La varie tecniche produttive messe in atto nel corso delle tempo alle più diverse latitudini, non modificarono, se non marginalmente, l’iniziale metodo di produzione di questo materiale, fondamentalmente centrato sulla divisione, distinzione di parti di materia e la loro successiva unificazione nel foglio. Attualmente, l’attenzione posta sulle procedure di riciclo della carta ha evidenziato che, attraverso complicate tecniche di lavatura e nuova divisione, si possono avere a disposizione nuovi fogli bianchi. Ciò significa che: «con il riciclo, la produzione della carta avrebbe ritrovato in qualche modo le proprie origini» (p. 24), in quanto nata essa stessa da riciclo di parte di stracci. Quest’osservazione, chiosa Donà, pare confermare l’intuizione hegeliana, secondo la quale: «l’andare avanti è un tornare indietro» (p. 26). Solo tornando all’origine, come avviene alla carta, ci si fa latori, nell’ambito temporale, di autentica novità, rendendosi: «liberi da qualsivoglia “soffocante” legame con il passato» (p. 27). Se l’inizio è veramente tale, nessun passato può rintracciarsi prima di esso o in esso. Si tenga presente che: «ogni inizio è prodotto dal raggiungimento della fine» (p. 27), come nel caso della carta riciclata. Ogni volta, come aveva ben inteso Deleuze, si ricomincia: «sempre a partire dal nulla» (p. 29). Non v’è né in natura, lo aveva ben compreso Klages, né nella storia, alcun ritorno dell’identico, ma del simile, del sempre nuovo.

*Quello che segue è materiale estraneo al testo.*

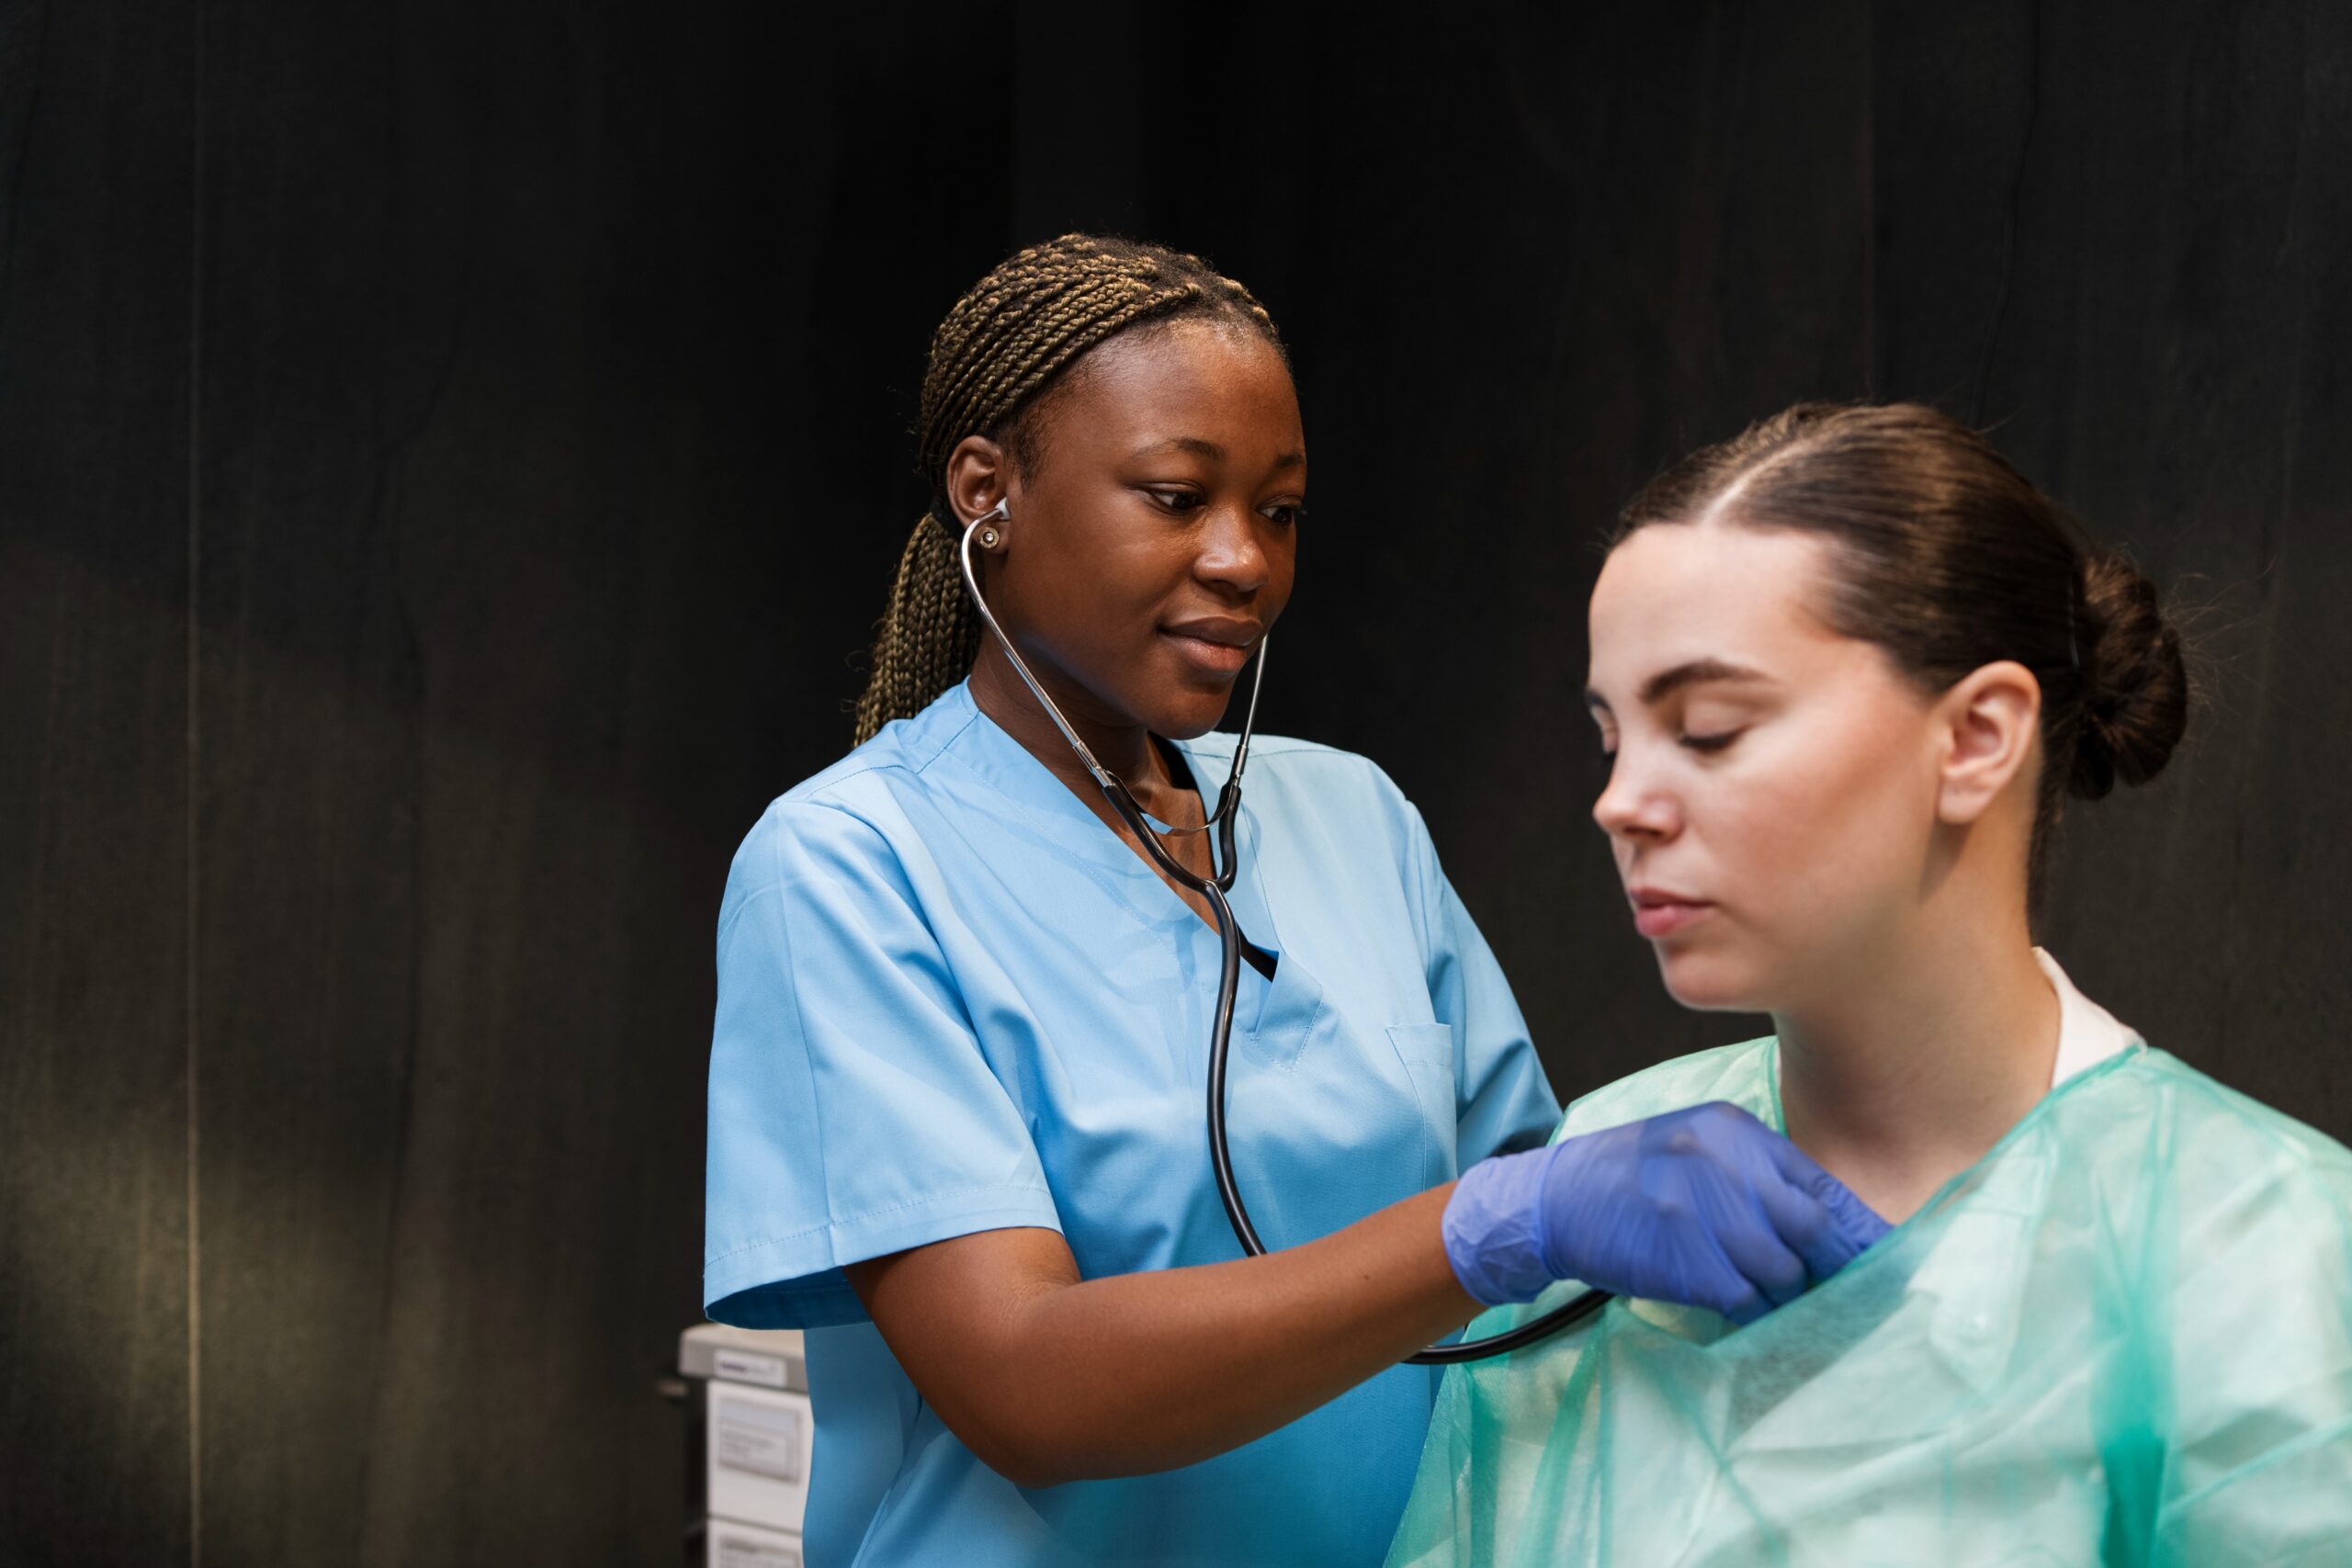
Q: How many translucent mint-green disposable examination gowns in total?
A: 1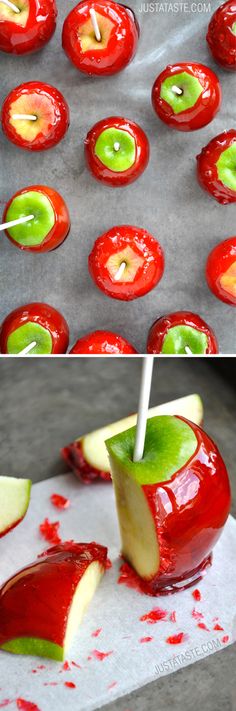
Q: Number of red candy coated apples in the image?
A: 14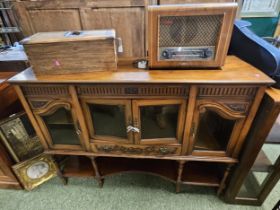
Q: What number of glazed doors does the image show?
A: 4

Donà ci invita a meditare sulla dinamicità ciclica della natura. Di fronte al ritorno annuale della primavera, non proviamo forse, ogni volta, stupore ed entusiasmo? Tale spettacolo: «ci si profila davanti agli occhi come se lo incontrassimo per la prima volta» (p. 30). La natura è continua metamorfosi, riciclo perpetuo, in essa nulla è superfluo. Con la rivoluzione industriale: «Siamo noi che ci siamo presuntuosamente […] arrogati il diritto di ferire la fin troppo “saggia” circolarità della natura» (p. 32). Da allora abbiamo letto il “nuovo” come destinato a eliminare il “vecchio”. Siamo andati contronatura. Situazione grave, perché: «in verità tutto è natura» (p. 37). La physis deve essere intesa grecamente, quale: «orizzonte entro cui tutto vive e perciò stesso si muove […] nulla muove la natura dall’esterno; anzitutto perché nulla può dirsi esterno alla natura» (p. 38). In ogni ente, in ogni cosa è: «la natura a muoversi verso se medesima» (p. 39). In tale concezione, ben lo sapeva Goethe, la natura è espressione di un principio infondato, la libertà che può dar ragione non solo della “regola”, dell’ordine formale della natura, ma altresì delle sue non normabili eccezioni: «Il principio di tutto[…] è necessariamente incondizionato […] nessun fatto può dunque contraddire il suo nomos» (p. 41). Dovrebbe, pertanto, essere istituita una modalità di rapporto con il mondo atta a imitare il movimento della natura: «in cui, solamente, si manifesta la vita delle sue espressioni determinate» (p. 47). Questo è il tentativo messo in atto dall’arte moderna, si pensi, rileva Donà, a Kandinsky, che nelle sue creazioni tentò di dar volto al movimento puro.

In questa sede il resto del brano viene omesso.